Genau genommen war mein vielleicht etwas zu spitz geratener Kommentar auch nicht wirklich gegen irgendeinen der Teilnehmer in diesem Thread gerichtet.

Ich denke, ich neige bei dem Thema "Heiden und Outing" manchmal ein bisschen zum Überreagieren, weil ich einfach schon zu oft die Bekanntschaft von Heiden gemacht habe, die einem das Gefühl gaben, regelrecht aufzublühen in der Rolle des "Verfolgten", der seine Religion geheim halten muss, also diese Leute, die teilweise ein fast schon elitäres Selbstgefühl daraus zu beziehen, sich selbst zum Angehörigen einer diskriminierten Minderheit zu stilisieren.

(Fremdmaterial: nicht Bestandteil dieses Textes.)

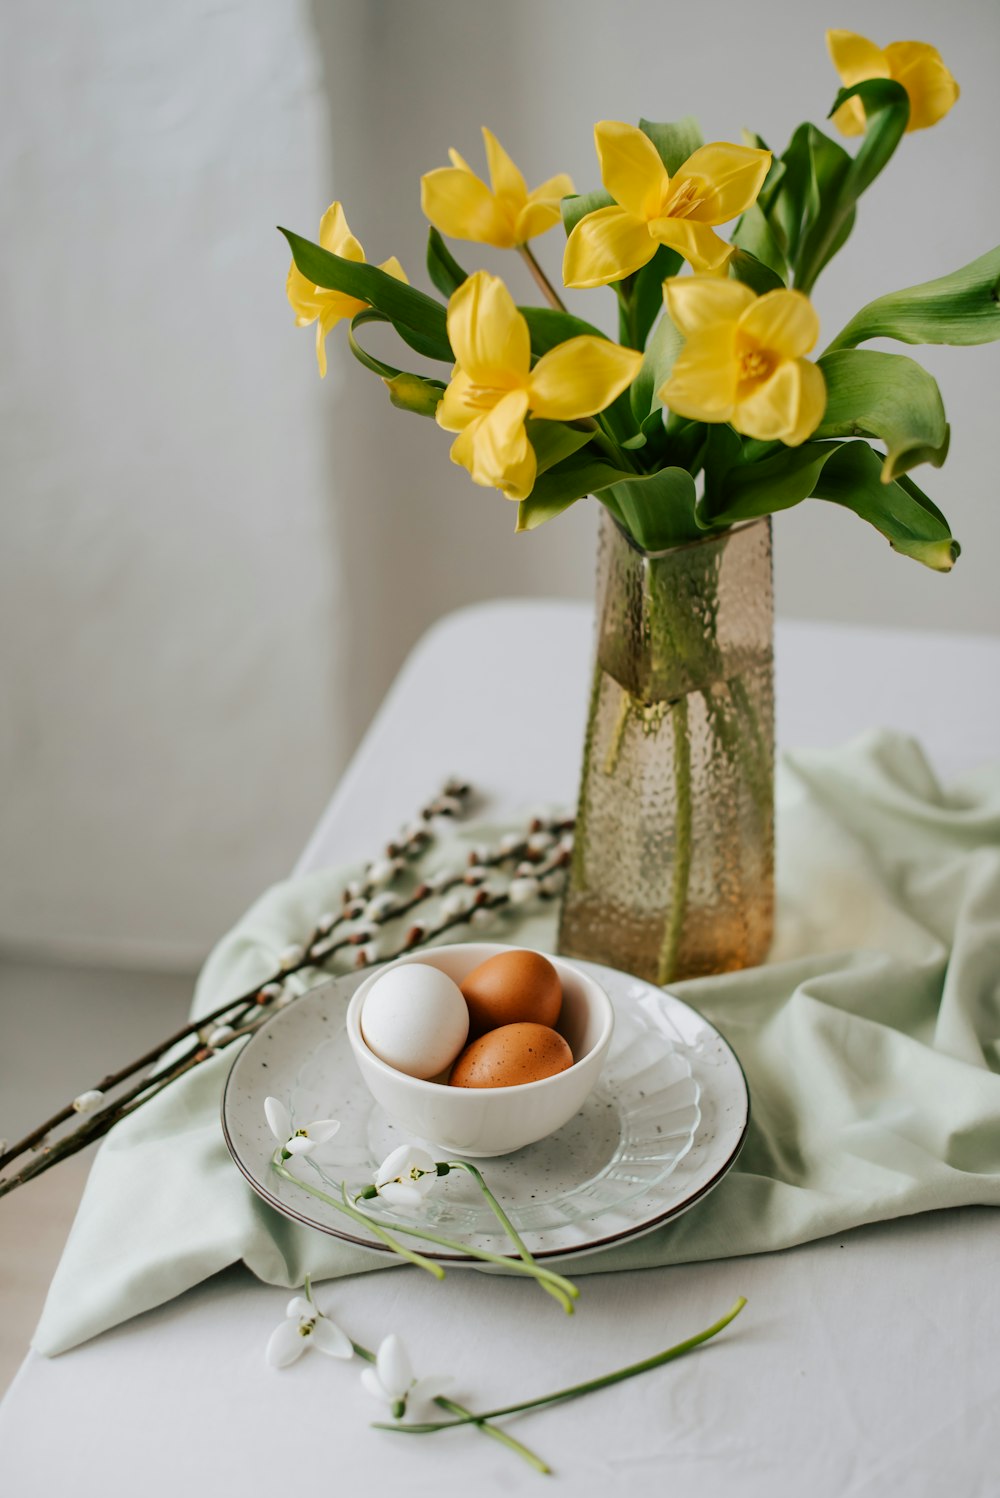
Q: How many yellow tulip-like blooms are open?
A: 6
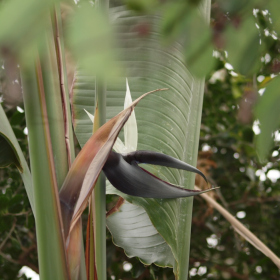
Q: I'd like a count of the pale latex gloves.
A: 0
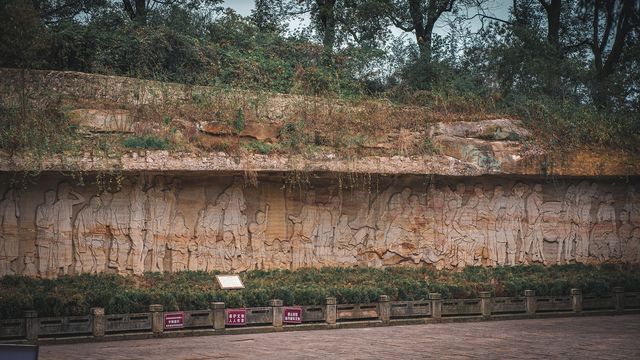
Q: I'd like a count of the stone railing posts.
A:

Gerade auf englisch-sprachigen Seiten wie Witches Voice erinnern mich die Beiträge zum Thema "Heidentum in der Öffentlichkeit" häufig an 16-jährige Goth-Kids, deren Gesprächsthemen sich in erster Linie darum ranken, von wievielen Hiphoppern oder "Normalos" man denn heute wieder dumme Sprüche geerntet hat.

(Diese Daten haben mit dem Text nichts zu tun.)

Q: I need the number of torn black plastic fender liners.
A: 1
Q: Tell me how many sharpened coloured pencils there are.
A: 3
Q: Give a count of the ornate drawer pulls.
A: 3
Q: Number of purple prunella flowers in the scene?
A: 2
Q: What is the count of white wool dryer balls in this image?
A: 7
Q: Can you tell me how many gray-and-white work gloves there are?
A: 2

Da wird dann viel lamentiert über Intoleranz usw., aber als Außenstehener merkt man trotzdem sofort, dass sie es eigentlich gar nicht anders wollen, da man auf dem Fundament dieser "Anfeindungen" eben auch hervorragende psychologische Abgrenzungsspielchen betreiben kann.

Ich gebe zu, dass das alles natürlich in der Tat nicht viel mit deinem ursprünglichen Thema zu tun hat und wollte dir auch sicherlich nicht die Sachlichkeit absprechen.

Es war wohl eher dieses Reizwort "Outing", was da bei mir mal wieder einen etwas ziellosen polemischen Rundumschlag ausgelöst hat. ;) Hoffe also, ich bin niemandem zu nahe getreten.